El sujeto social acumula (desde la infancia) herramientas de conocimiento que permitirán, en el mejor de los casos, un juicio crítico sobre lo establecido, toda vez que aquel se ejercite y reconozca como necesario en el marco de valores que sitúen una problemática particular. Y esto no se aprende desde el vamos ni en la escuela ni en los medios, y en muy pocos casos, en la universidad. Se cultiva con la experiencia y la práctica, sean estas políticas, sociales, culturales o teóricas. 

“Desmontar” una problemática implica una operación particular, un ejercicio, un esfuerzo intelectual que no está al alcance de todos, por el simple hecho que nadie puede tener una opinión independiente del status quo per se (hoy la demagogia democrática y política alientan esta idea) “naturalmente” por efecto de participación.

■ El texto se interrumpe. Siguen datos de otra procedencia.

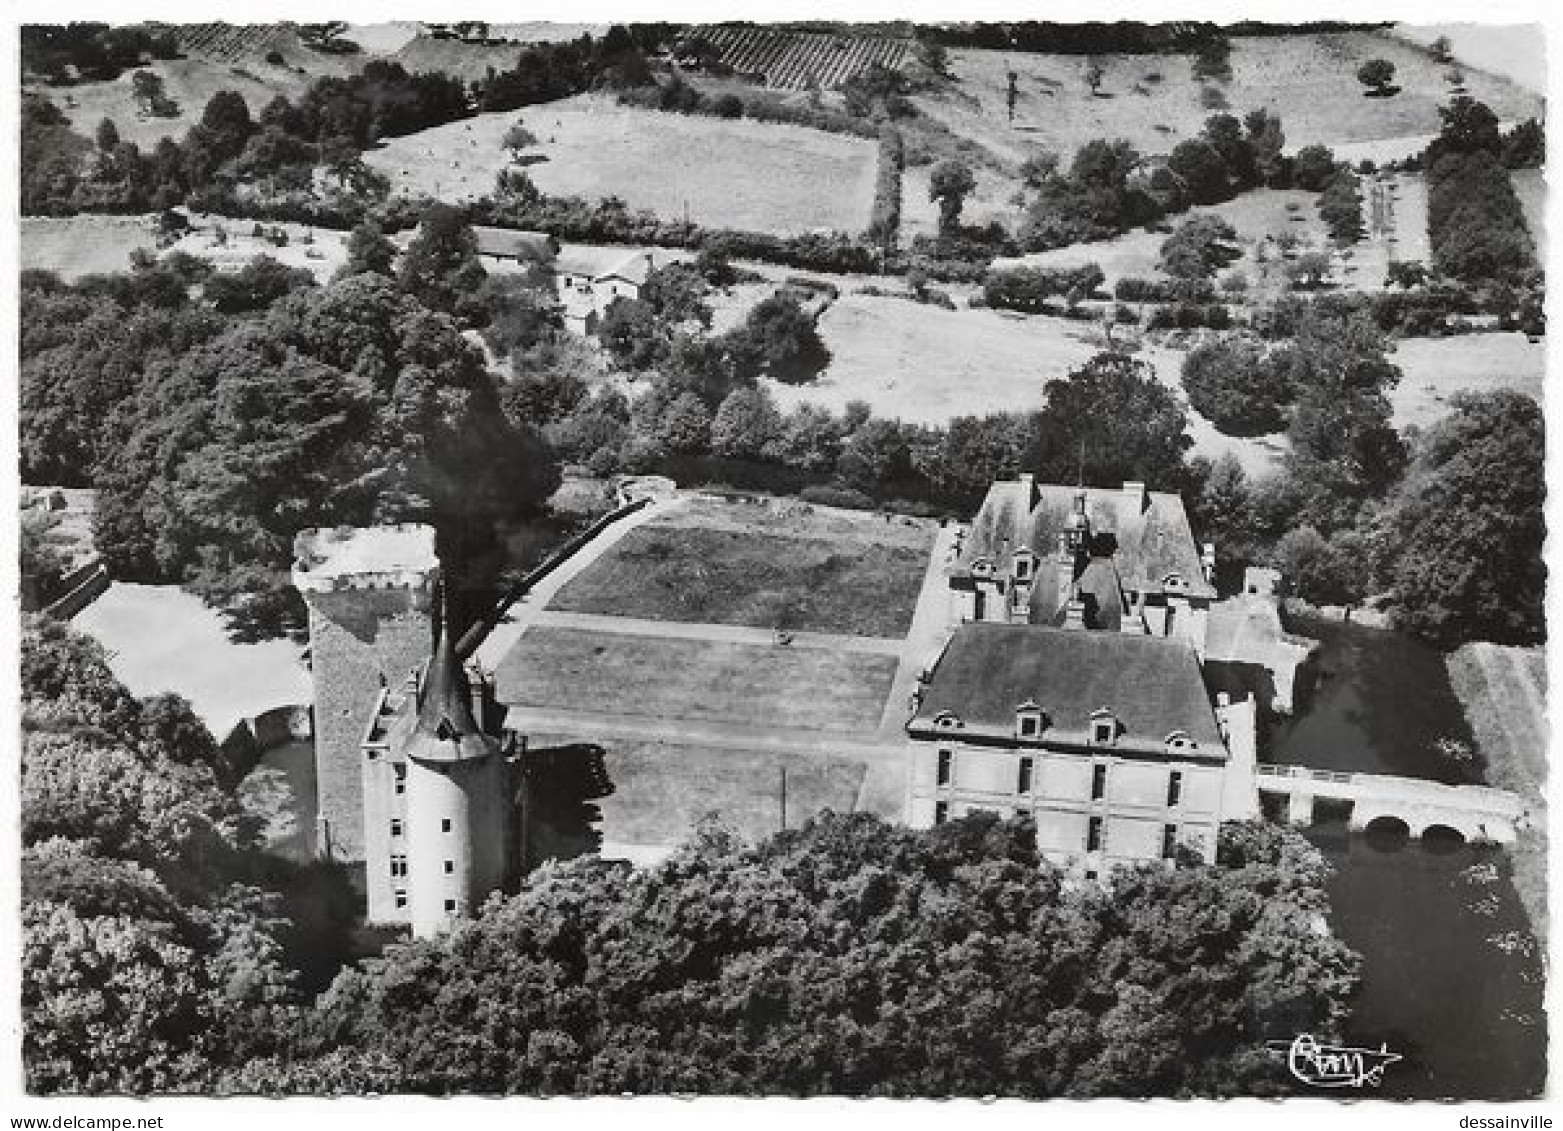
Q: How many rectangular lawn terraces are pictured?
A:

En fin, si bien en la escuela se intenta enseñar a pensar (eso sí, en el marco de valores de cohesión social) hoy en los medios se enseña a repetir, a reproducir, a imitar, a mimetizarse con el lenguaje y los titulares de las noticias; mucho más que a elevar el juicio crítico sobre aquellas. Porque no existe más que opinión interesada, opiniones de grupos con intereses, diversos y diferentes, que necesitan de la “captura ideológica” para reproducir en las ideas lo que necesitan conservar en el territorio de sus intereses materiales. Hoy, la información excesiva por la competencia de intereses en juego, es vital para la confusión masiva. Es desde allí que se construye ingenuidad democrática. En definitiva, como beodos de información “libre”, se termina en la adicción independiente.